* [Work instruction]: All of the data, word for word and free of pictures, is the expected result.

* [Supplied material]:
__________________________________________________
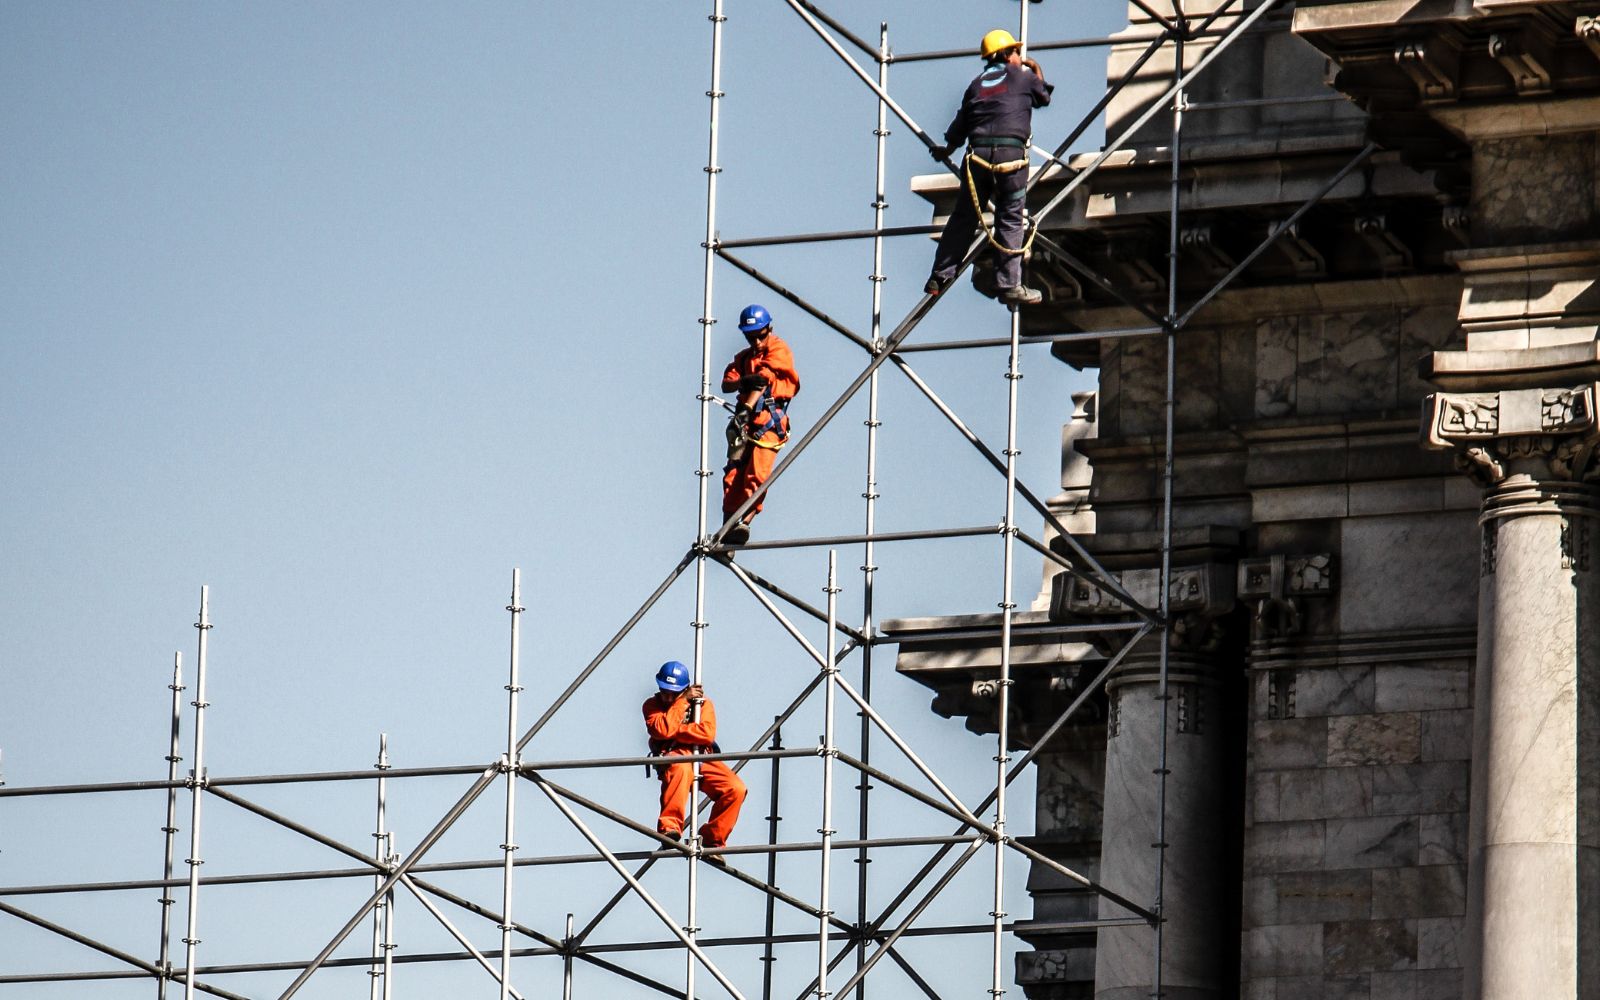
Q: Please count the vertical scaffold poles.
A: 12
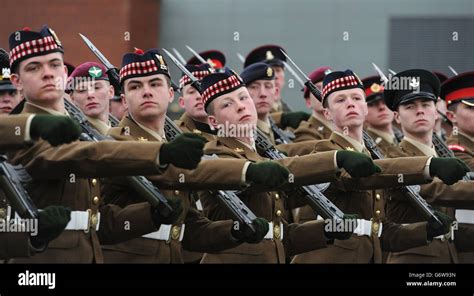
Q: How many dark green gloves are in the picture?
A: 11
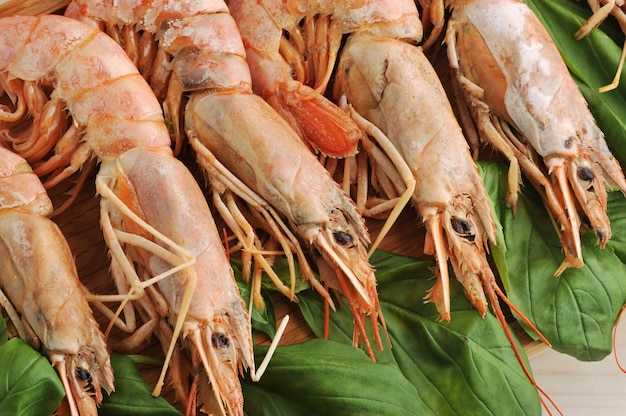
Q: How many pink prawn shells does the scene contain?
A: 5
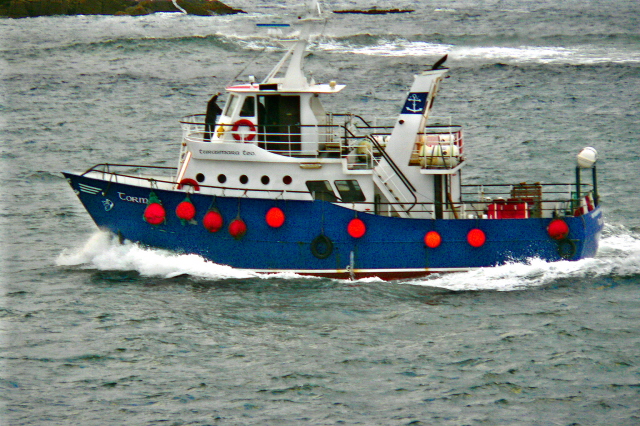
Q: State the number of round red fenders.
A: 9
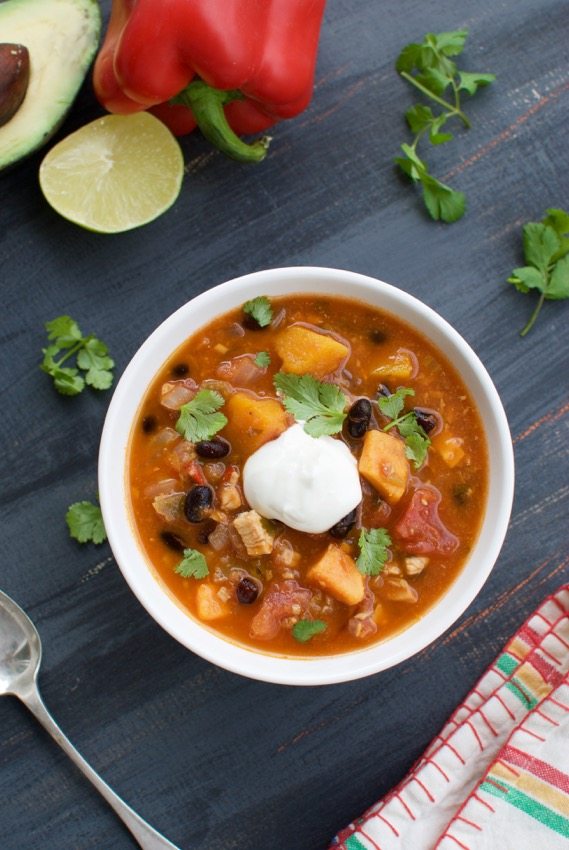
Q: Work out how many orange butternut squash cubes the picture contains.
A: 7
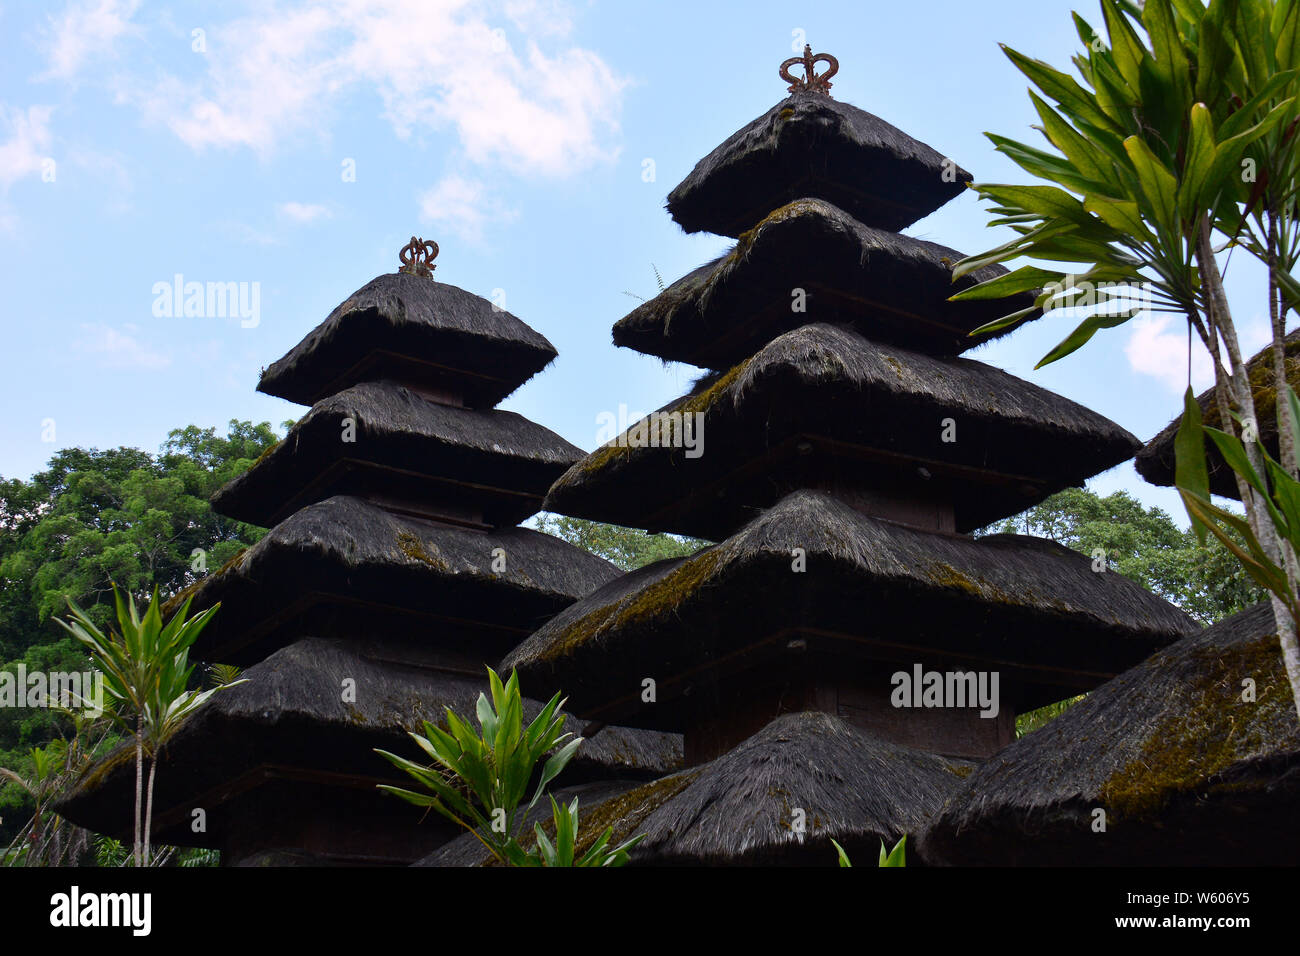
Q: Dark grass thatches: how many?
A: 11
__________________________________________________
* [Exercise response]:
Q: Please count the vertical scaffold poles.
A: 12
Q: How many dark green gloves are in the picture?
A: 11
Q: How many pink prawn shells does the scene contain?
A: 5
Q: State the number of round red fenders.
A: 9
Q: Work out how many orange butternut squash cubes the picture contains.
A: 7
Q: Dark grass thatches: how many?
A: 11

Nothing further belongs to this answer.